Stackdriver / stackdriver-prometheus

Prometheus support for Stackdriver
https://cloud.google.com/monitoring/kubernetes-engine/prometheus
Apache License 2.0
19 stars 12 forks source link

Cannot change the kind of metrics due to metric kind mismatch #21

Closed jcao219 closed 5 years ago

jcao219 commented 5 years ago

What did you do?

Originally, my application exposed a counter metric of some name.

I changed it to a gauge metric of the same name.

What did you expect to see?

The metric continues to work.

What did you see instead? Under which circumstances?

The logs of the prometheus pod show:

caller=queue_manager.go:568 component=remote msg="Unrecoverable error sending samples to remote storage" err="rpc error: code = InvalidArgument desc = One or more TimeSeries could not be written: Metric kind for metric external.googleapis.com/prometheus/my_metric must be CUMULATIVE, but is GAUGE.: timeSeries[10]"

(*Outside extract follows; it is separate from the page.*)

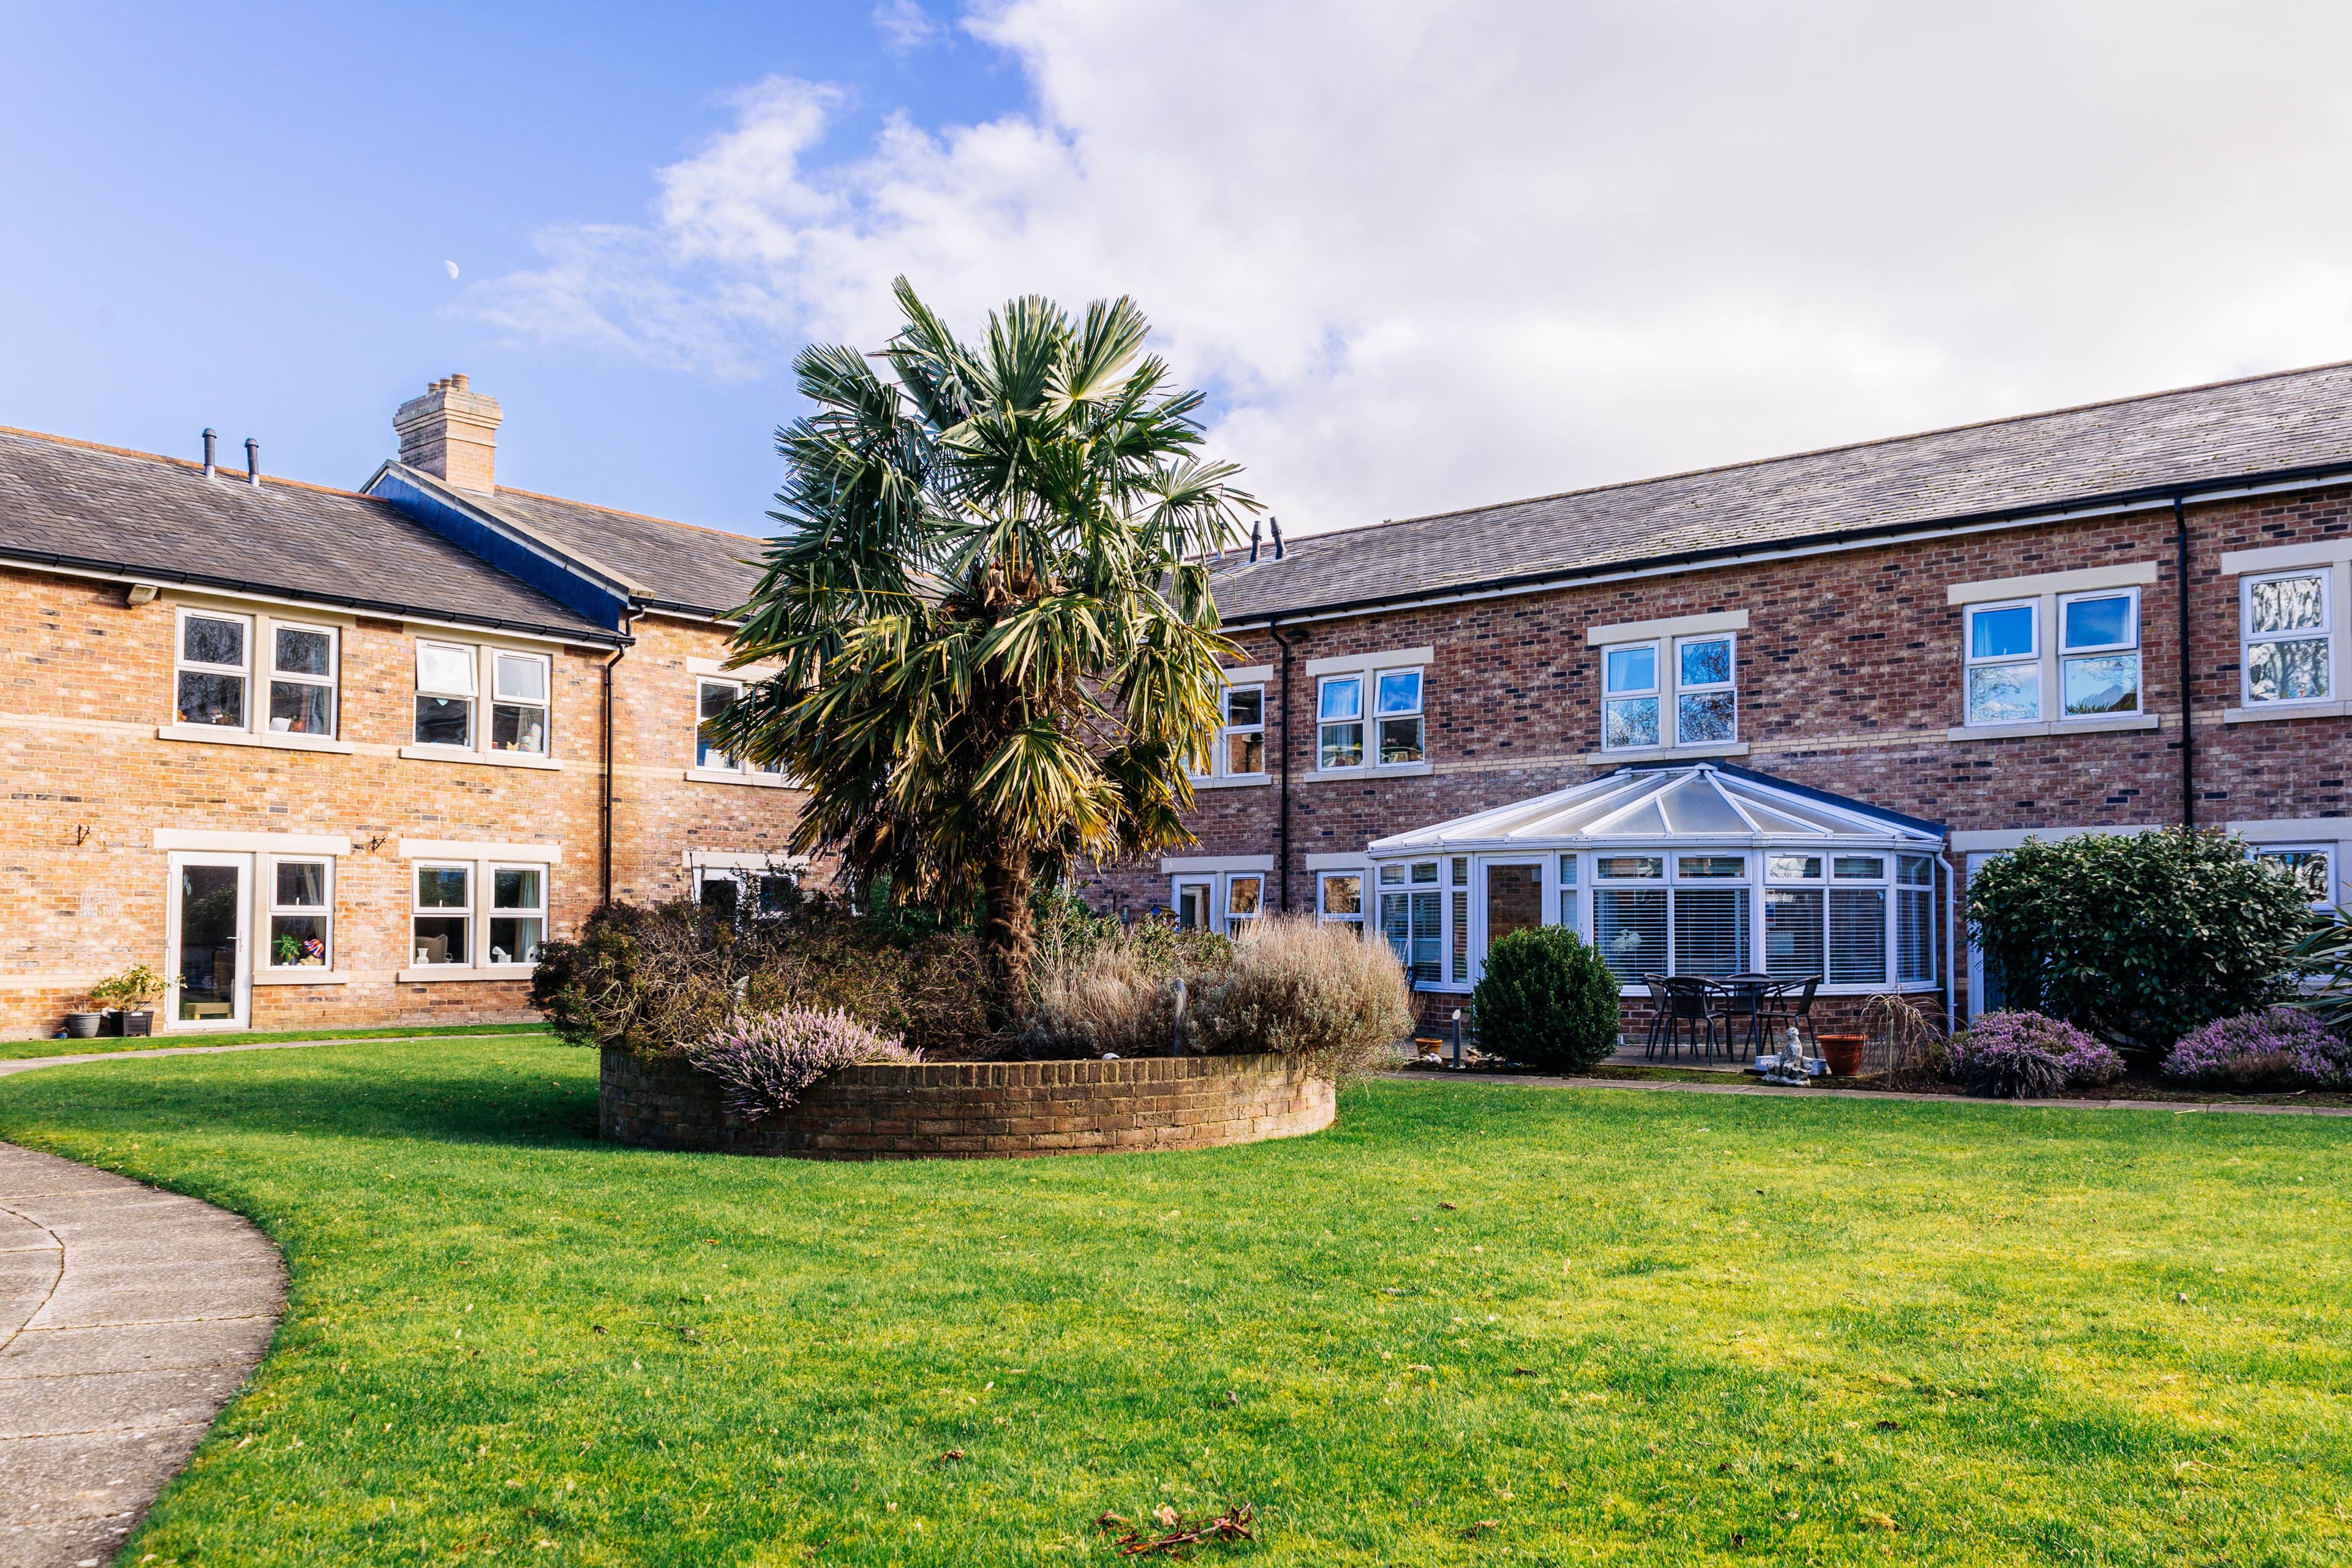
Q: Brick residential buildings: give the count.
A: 2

The metric no longer receives any data.

Environment

GKE cluster.

Solution

  1. Used projects.metricDescriptors/delete API to delete the existing metric (I'm not sure if these step was needed)

  2. Restarted the stackdriver-prometheus application in every cluster

jkohen commented 5 years ago

Hi Jimmy, thanks for reporting! Using projects.metricDescriptors/delete API to delete the existing metric was the right fix. Restarting stackdriver-prometheus shouldn't be necessary.

Having to update the metric descriptor this way is a product decision by Stackdriver, to prevent accidentally losing data due to writes with incompatible descriptors. We realize this behavior is different from Prometheus.

I'll update our FAQ at https://cloud.google.com/monitoring/kubernetes-engine/prometheus soon.